Minggu, 24 Februari 2008

KONGRES KEBUDAYAAN, MILIK KITA BERSAMA

Kongres kebudayaan yang digagas Chairil Effendy (02/11) patut diperhitungkan. Selama ini topik yang dibicarakan selalu saja seputar politik, ekonomi, dan sosial. Akan tetapi, permasalahan kebudayaan jarang sekali timbul ke permukaan. Sekalipun muncul, hanya perbedaan kebudayaan yang menimbulkan konflik yang diangkat. Masyarakat pun sepertinya sudah bosan dengan konflik yang selalu meresahkan. Sudah saatnya kita berusaha untuk mengurangi konflik tersebut. Salah satu caranya dengan menggagas kongres kebudayaan itu. Akan tetapi kendalanya, kongres kebudayaan ini tidak akan berjalan tanpa ada yang memprakarsai. Terserah siapa nanti yang akan memunculkan kongres ini ke permukaan, yang pasti dengan adanya kongres ini diharapkan mampu meminimalkan konflik yang terjadi di Kalbar karena kongres ini milik kita bersama.

Dengan beragamnya budaya di Kalimantan Barat ini sangat memungkinkan sekali munculnya konflik.
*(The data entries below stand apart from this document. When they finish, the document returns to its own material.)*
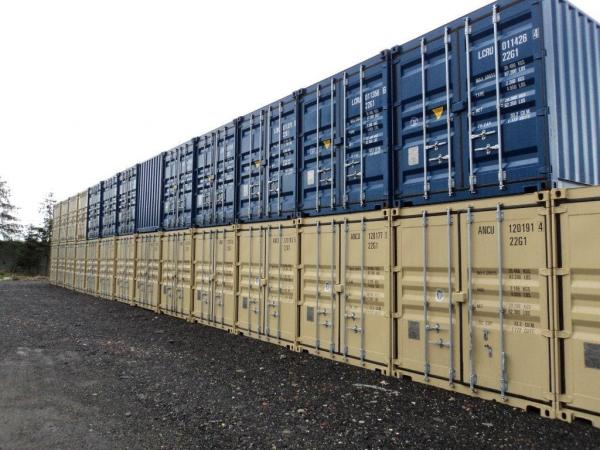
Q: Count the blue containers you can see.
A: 9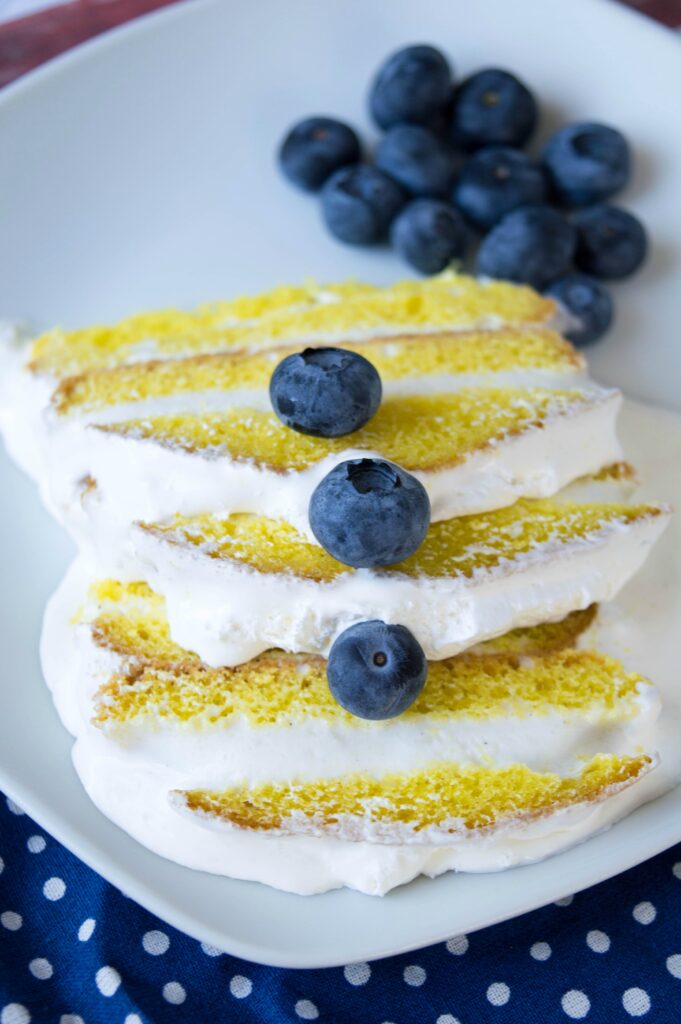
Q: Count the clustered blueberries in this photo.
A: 11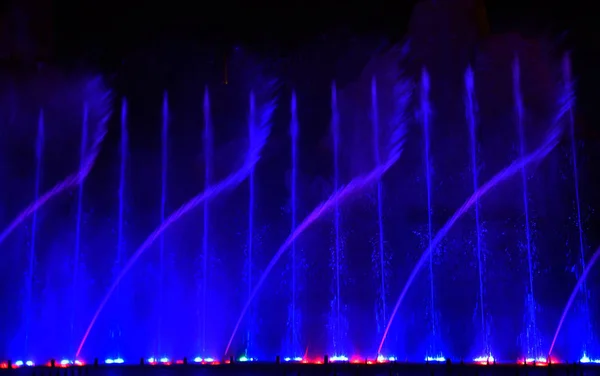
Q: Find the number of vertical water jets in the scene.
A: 13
Padahal, kalau mau dilihat dari sisi positifnya, banyak sekali hal yang bisa diangkat dari heterogenitas budaya. Misalnya melakukan kegiatan bersama yang berupa seminar, pelatihan, kegiatan amal, dan masih banyak lagi hal positif lainnya yang bisa dilakukan. Keseluruhan aktivitas itu dapat dirancang dalam satu forum yaitu Kongres Kebudayaan.

Dilihat dari segi organisasi kepemudaan ataupun masyarakat, sudah banyak kita temukan organisasi-organisasi yang berbau primordial (baca: kedaerahan) di Kalimantan Barat – Pontianak khususnya. Seperti Ikatan Pemuda Dan Mahasiswa Kapuas Hulu (IPMKH), Himpunan Mahasiswa Madura (HIMMA), Perkumpulan Masyarakat Bugis, Majelis Adat Budaya Melayu (MABM), Majelis Adat Budaya Tionghoa (MABT), dan entah apa lagi perkumpulan yang berbunyi senada lainnya. Daripada seluruh organisasi itu berjalan sendiri-sendiri dan hanya dengan ‘kaum’ masing-masing, lebih baik mereka berhimpun dalam satu forum musyawarah seperti kongres kebudayaan ini.

Kongres kebudayaan yang mungkin nanti akan ada yang memprakarsai, tentunya dapat menjadi tindakan preventif terjadinya konflik. Perbedaan budaya yang sering menjadi pemicu konflik mungkin dapat diminimalisir dengan adanya kongres kebudayaan. Sudah cukup penderitaan yang dirasakan oleh korban-korban konflik yang tersebar di beberapa daerah di Kalimantan Barat ini. Oleh karena itu, sebagai manusia yang mengaku cinta damai sudah sepatutnyalah kita bersatu dalam kebudayaan yang berbeda. Menyepakati satu mufakat yang nantinya bermanfaat bagi kemaslahatan umat karena kongres ini adalah milik kita bersama.

Selain sebagai forum musyawarah, kongres ini nantinya dapat menjadi tempat berkumpul dan mengenal budaya-budaya baru yang mungkin belum kita ketahui. Disamping itu, pertemuan ini juga nantinya dapat menjadi ajang silaturahmi bagi kita. Menambah saudara, teman dan kerabat dan dapat mempererat ukhuwah diantara kita. Apabila kongres ini sudah terlaksana, mungkin saja akan ada kesepakatan baru mengenai cara mengurangi konflik di Kalbar. Karena isu ras untuk memprovokatif seseorang masing sering digunakan oleh oknum-oknum yang tidak bertanggung jawab. Baik itu untuk menjatuhkan lawan politik atau lawan ekonomi-nya. Kalau hal itu sudah terjadi, konflik ras akan muncul lagi di Kalbar ini. Bukankah kita ingin masyarakat Kalbar ini hidup di bumi borneo dengan damai?